PROBLEM DESCRIPTION: Without including any pictures, write out the data below exactly.

Dataset entries:
----------------

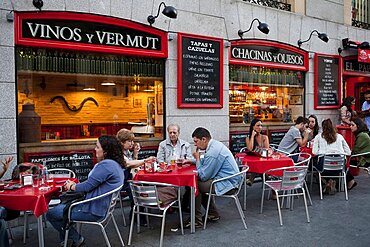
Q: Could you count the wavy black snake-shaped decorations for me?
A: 1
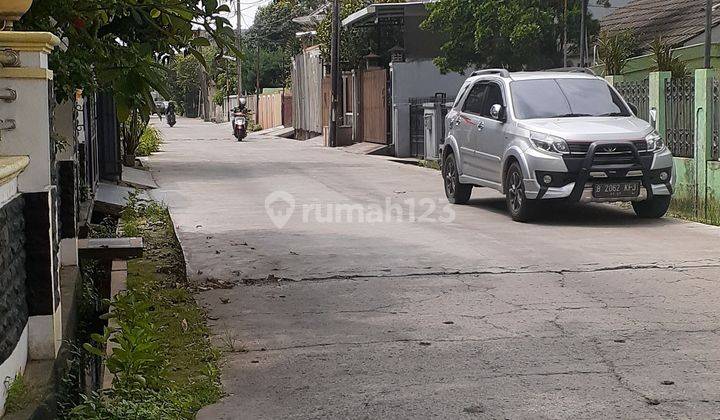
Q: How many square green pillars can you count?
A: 3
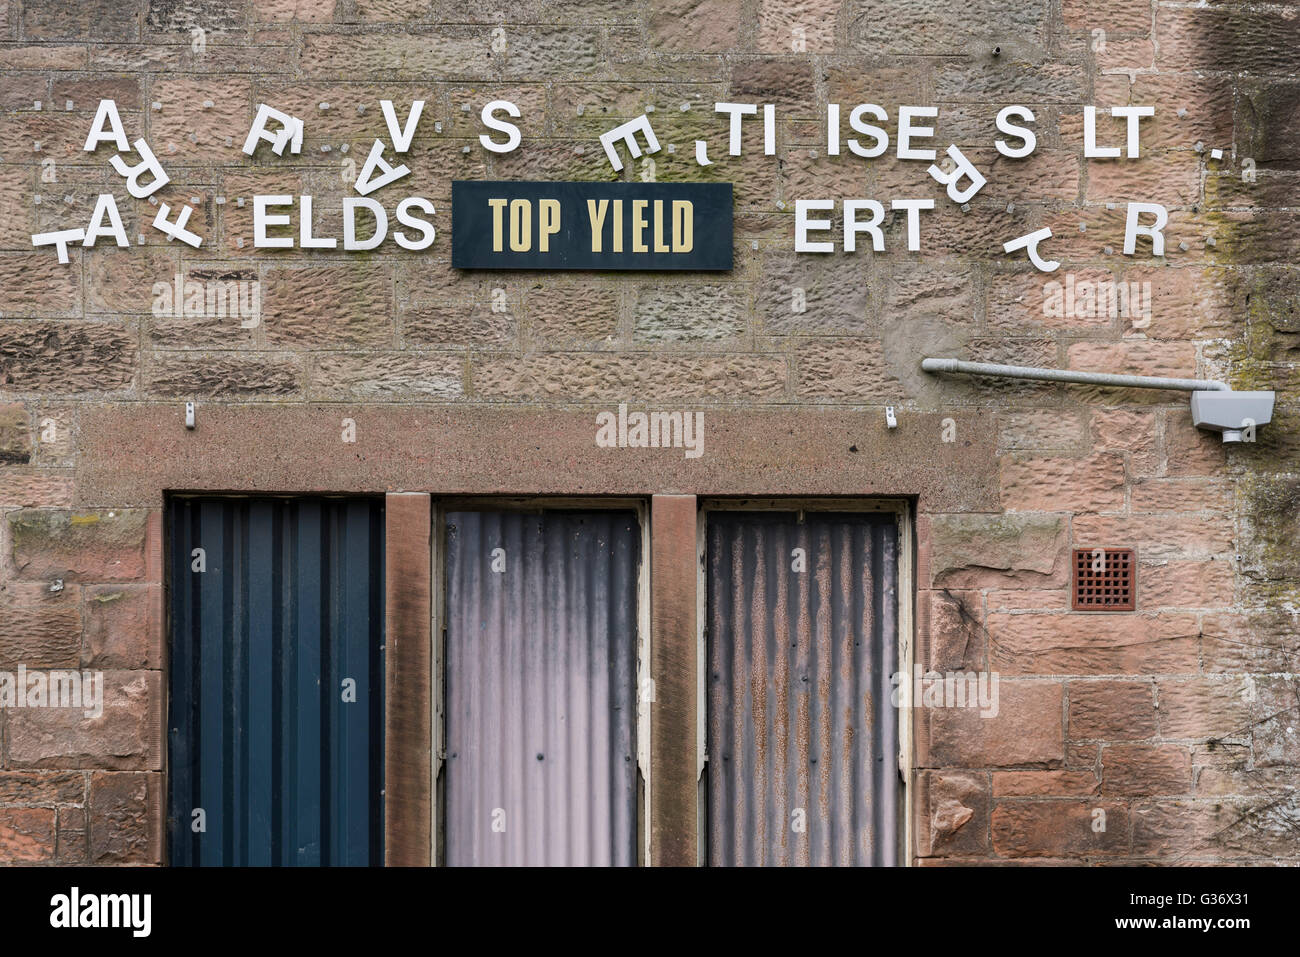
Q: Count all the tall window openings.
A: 3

----------------

TASK RESULT:
Q: Could you count the wavy black snake-shaped decorations for me?
A: 1
Q: How many square green pillars can you count?
A: 3
Q: Count all the tall window openings.
A: 3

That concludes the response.